** DATA IN THIS EXERCISE follows **
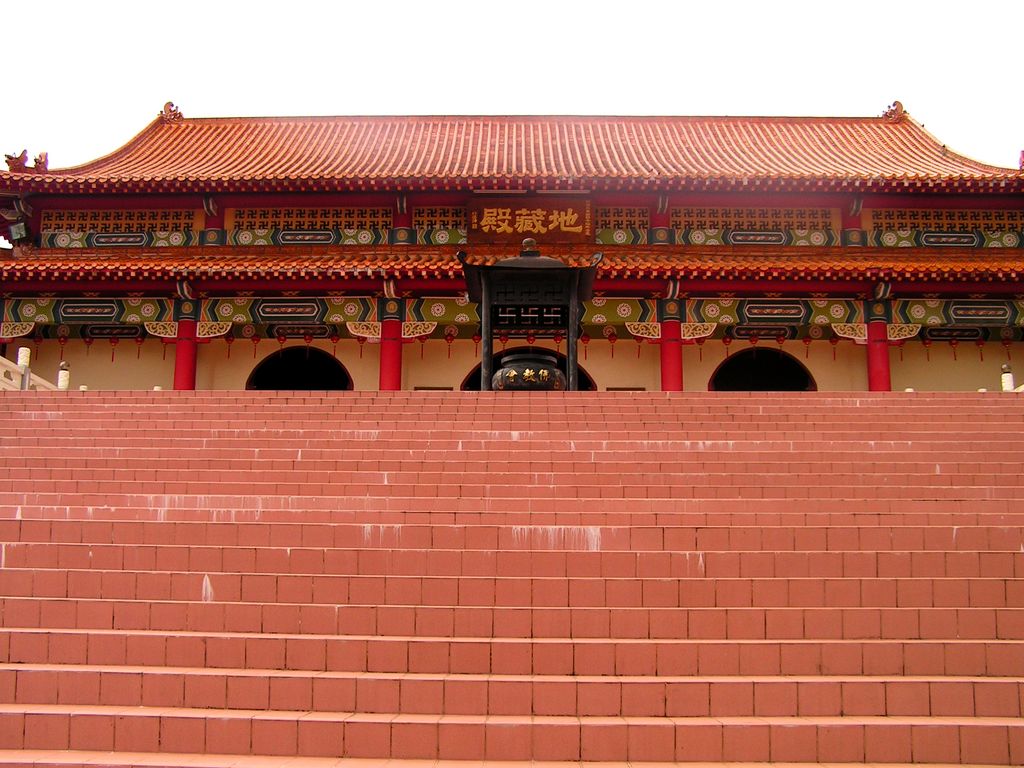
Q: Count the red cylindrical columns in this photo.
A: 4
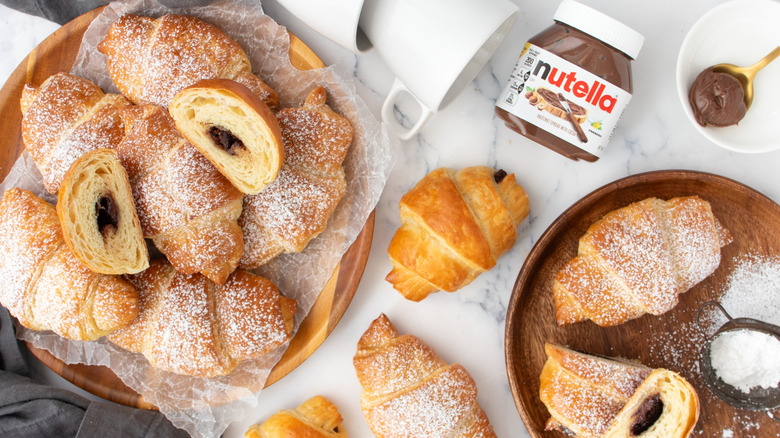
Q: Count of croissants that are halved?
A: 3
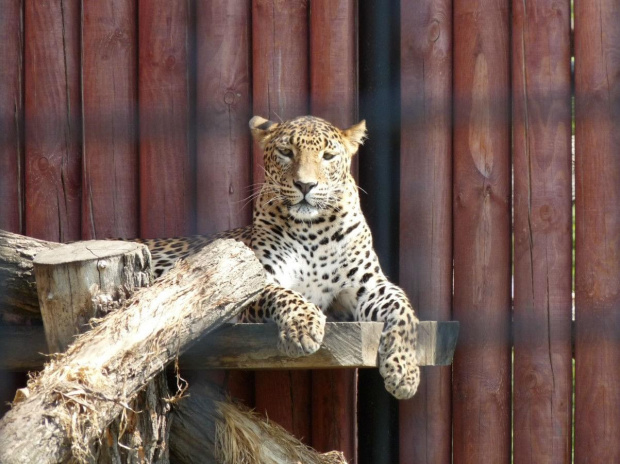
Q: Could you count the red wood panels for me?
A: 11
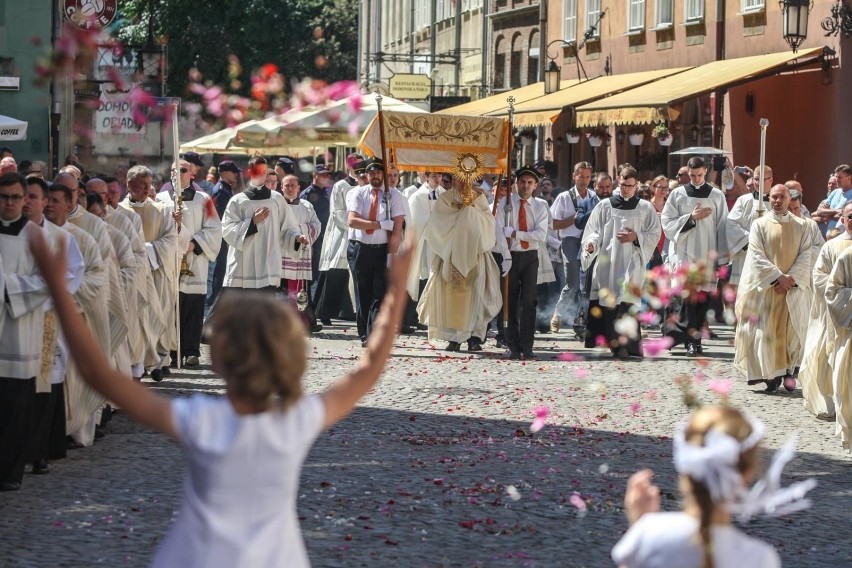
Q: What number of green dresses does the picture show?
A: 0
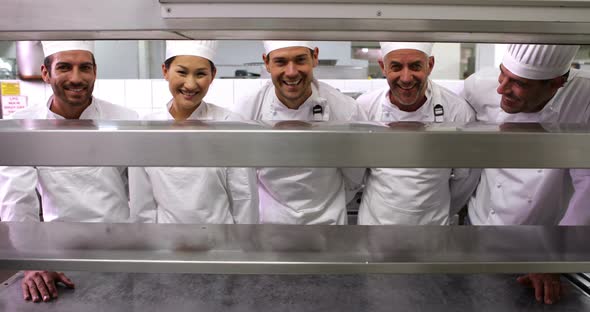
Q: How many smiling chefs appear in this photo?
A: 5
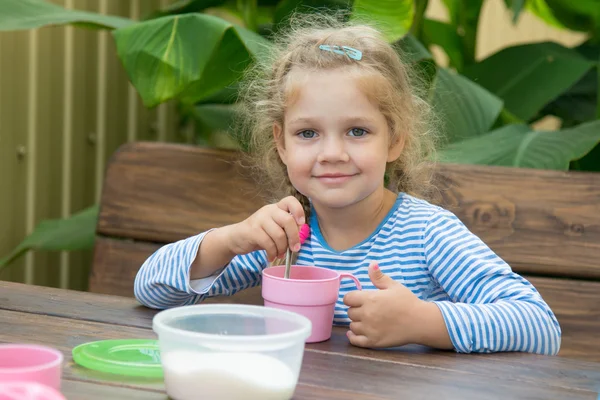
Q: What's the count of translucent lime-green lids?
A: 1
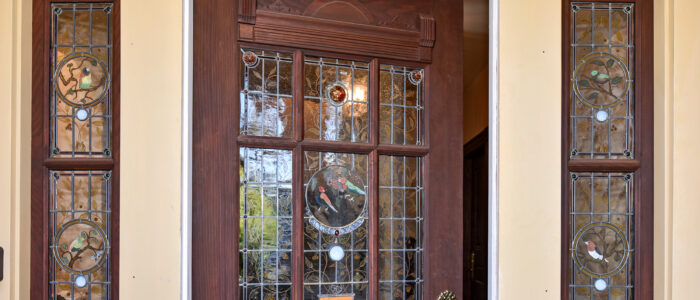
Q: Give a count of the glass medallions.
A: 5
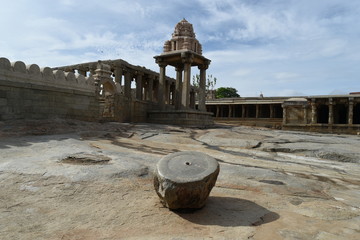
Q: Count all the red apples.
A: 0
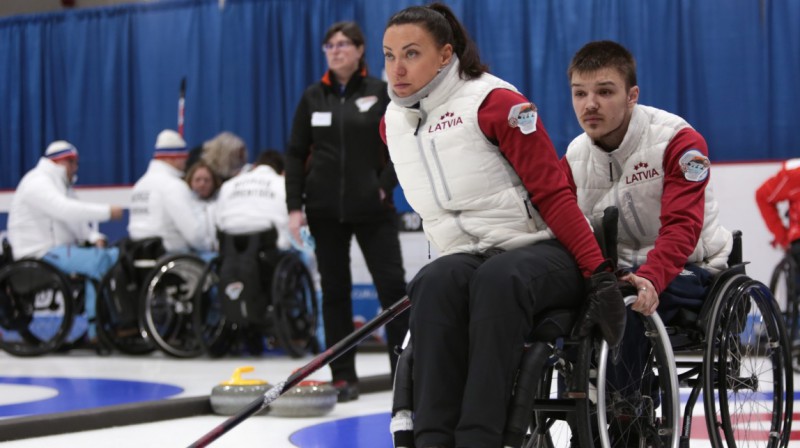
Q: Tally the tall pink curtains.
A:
** End of DATA IN THIS EXERCISE **
EXERCISE DESCRIPTION:
Among the lines above, find those that contain the word "What" and copy them.

ANSWER BOX:
Q: What number of green dresses does the picture show?
Q: What's the count of translucent lime-green lids?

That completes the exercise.